Trigger: A facility qualifies for cost containment designation when TIER compliance costs exceed 3% of gross sales revenue in a given compliance year (a profit test also exists at 10% of profit, but is not modelled here). Once designated, relief is provided in two sequential steps: first, removal of the credit use limit (allowing 100% of the compliance obligation to be satisfied with credits); and if that is insufficient, a Compliance Cost Containment Benchmark Allocation (BCCA) — an additive upward benchmark adjustment that directly reduces the compliance obligation. Designations last up to five years.

The compliance cost used in the sales test is the net after-tax-shield cost — i.e., the actual cash cost to the facility after royalty and CIT deductions. At a base case netback of $71 CAD/bbl, the 3% trigger equals approximately $2.14/bbl net compliance cost.
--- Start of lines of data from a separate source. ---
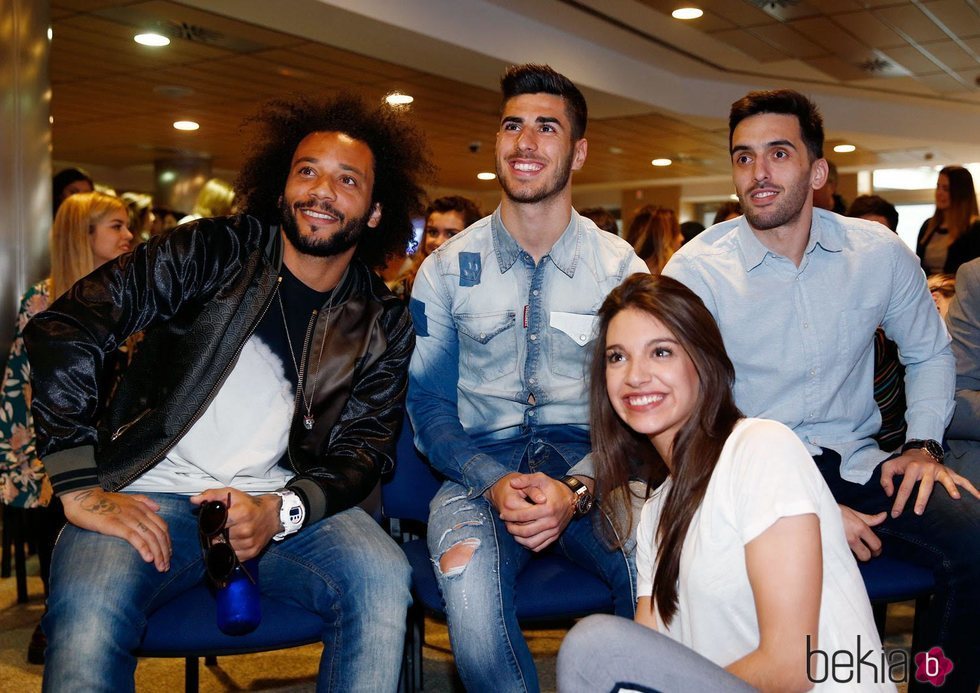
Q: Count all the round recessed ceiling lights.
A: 7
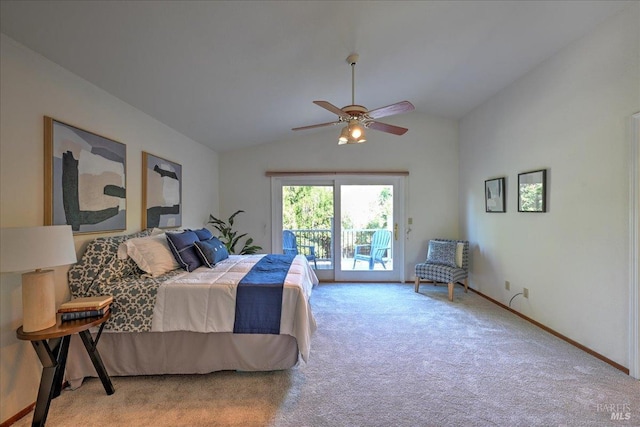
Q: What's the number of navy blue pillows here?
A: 3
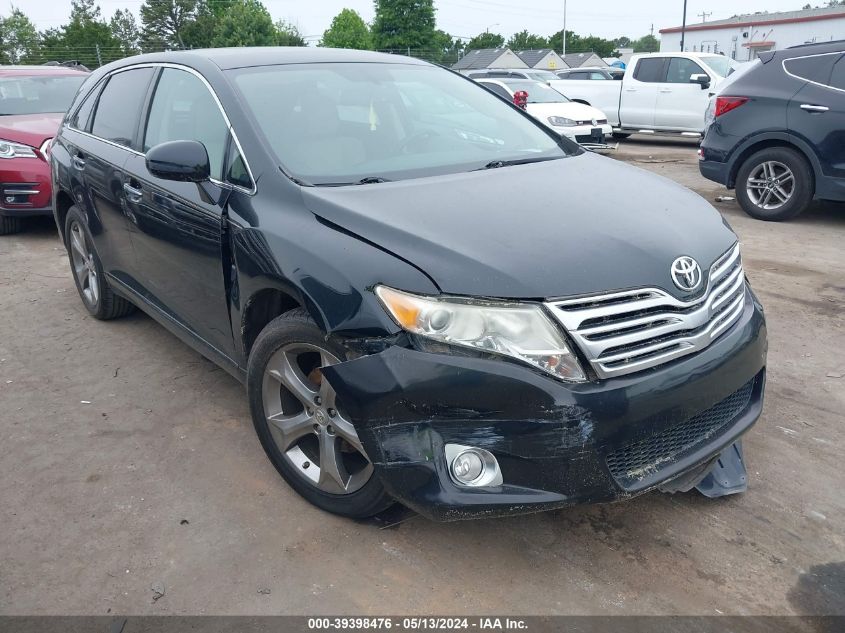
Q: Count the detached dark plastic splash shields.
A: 1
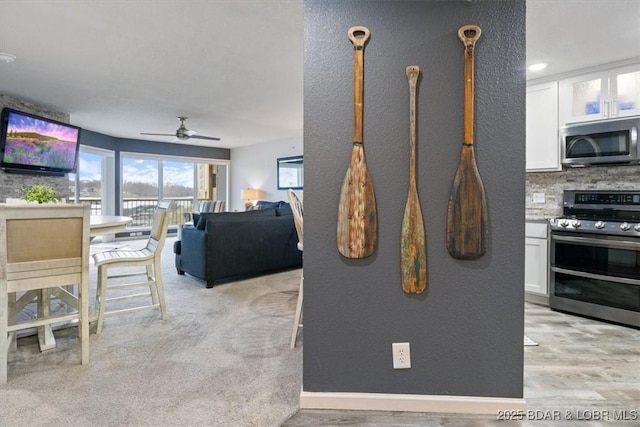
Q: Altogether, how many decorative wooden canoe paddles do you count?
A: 3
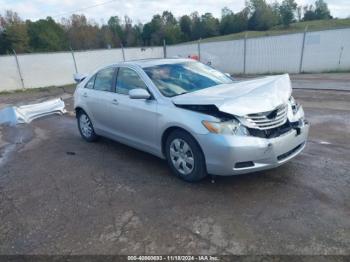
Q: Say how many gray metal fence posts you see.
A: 7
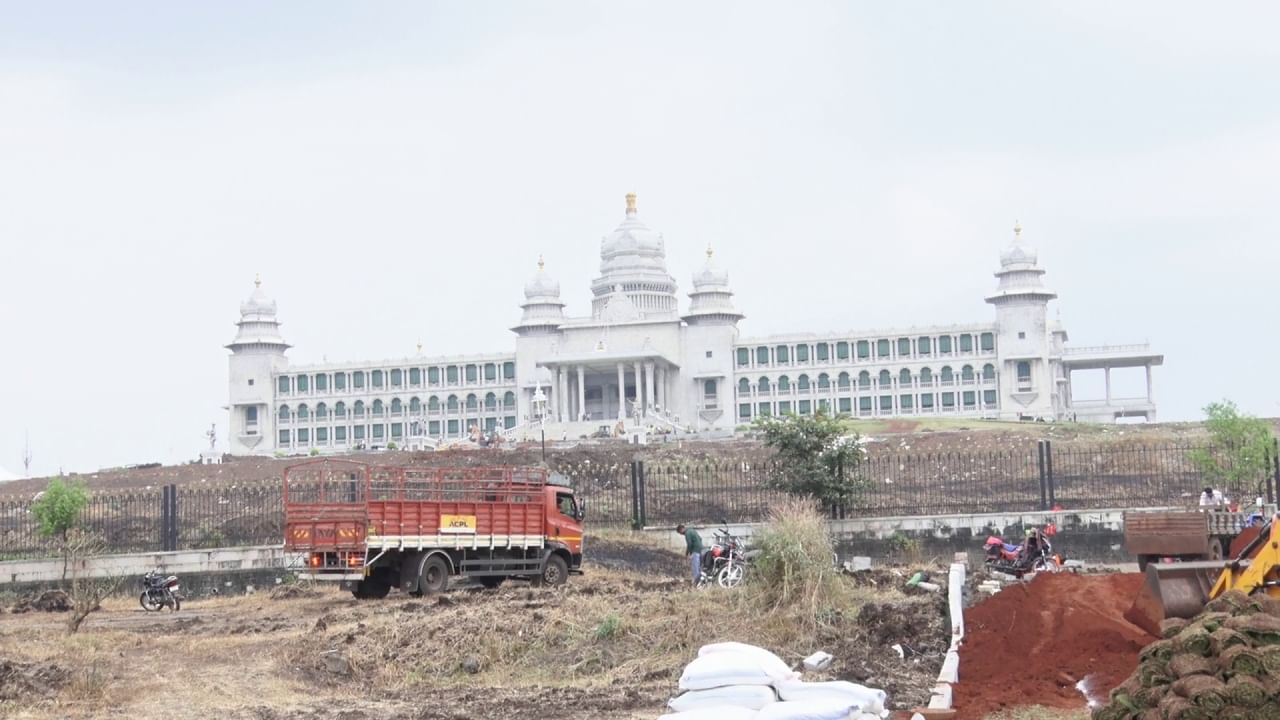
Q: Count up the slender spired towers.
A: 4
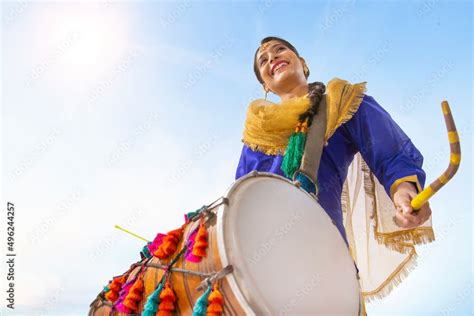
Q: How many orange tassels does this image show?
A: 6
This threshold rises with oil price (higher netback → higher dollar threshold), which is why some facilities breach at low oil prices but not at high oil prices. The profit test (10% of profit) is not modelled; with an assumed ~50% operating margin it would not be a binding constraint for the facilities identified here. Note that the netback used here is price realization only — operating costs are not deducted — which inflates the denominator and understates the CC ratio. The facility breach counts should be read as a conservative lower bound.
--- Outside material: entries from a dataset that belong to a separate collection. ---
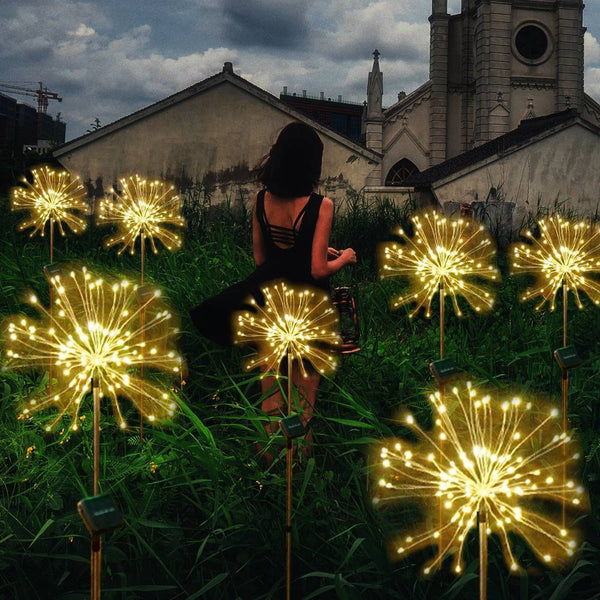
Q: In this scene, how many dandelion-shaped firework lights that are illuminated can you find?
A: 7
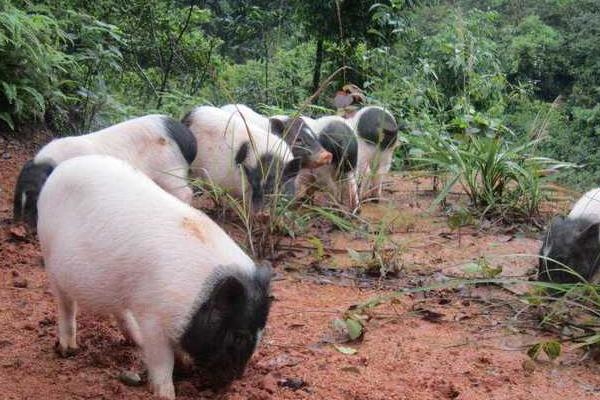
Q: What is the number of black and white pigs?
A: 7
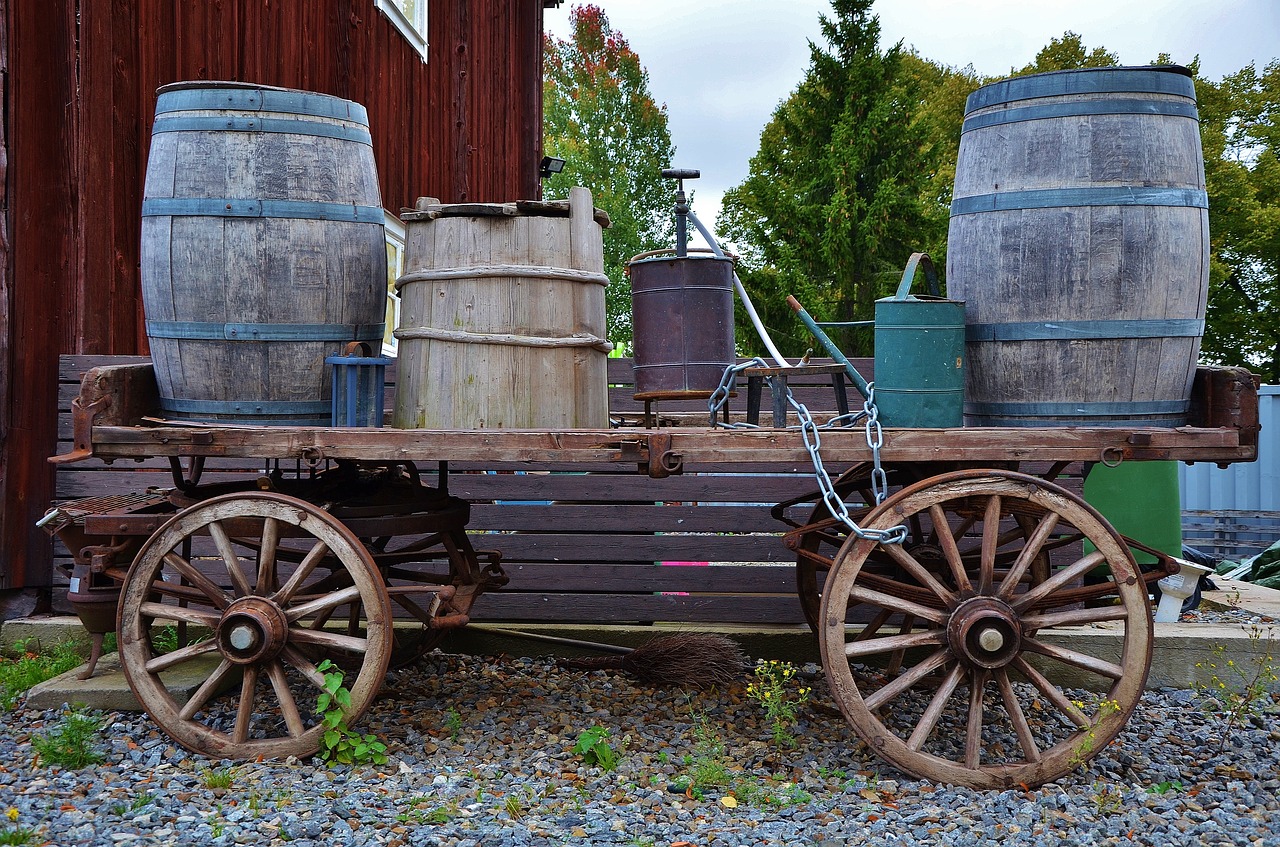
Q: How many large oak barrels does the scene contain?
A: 2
CC Ratio = Net Compliance Cost ($/bbl) / Netback ($/bbl)
// Trigger: CC Ratio > 3%
// At $71/bbl netback: threshold = $2.14/bbl net cost
// At $97/bbl (high oil): threshold = $2.91/bbl net cost
// At $46/bbl (low oil): threshold = $1.38/bbl net cost

First year of threshold breach — base case ($75 WTI) · net cost basis

FacilityFirst Breach YearPeak CC Ratio (2030)Scenarios
Tucker Thermal 20286.4% All scenarios
Hangingstone Demo 20293.6% All scenarios
Cold Lake 20303.7%All scenarios
Lindbergh 20303.7%All scenarios
Kirby 20303.5%All scenarios
Hangingstone Expansion 20303.4%All scenarios
Orion 2.2%Low oil only (3.7%)
BlackGold SAGD 2.2%Low oil only (3.7%)
MacKay River Commercial 1.8%Low oil only (3.0%)
Important framing note: The costs shown in this dashboard are pre-relief gross exposure — they represent compliance obligations before any BCCA benchmark adjustment is applied. This is a deliberate analytical choice. For federal–provincial policy purposes, the uncapped costs are the more informative signal: they show the structural pressure on the system that motivates industry requests for benchmark relief and that drives the design of the EMCP pathway. A model that automatically applies cost containment caps would obscure exactly the policy stress it is meant to illuminate. The △ amber flags in the dashboard mark facilities where relief would likely be triggered.

The Standard for Developing Benchmarks (Version 2) is available at the Government of Alberta Open Data portal. The list of past cost containment designees (2018–2022) is also publicly available and may be useful for validating which facilities have historically applied for relief.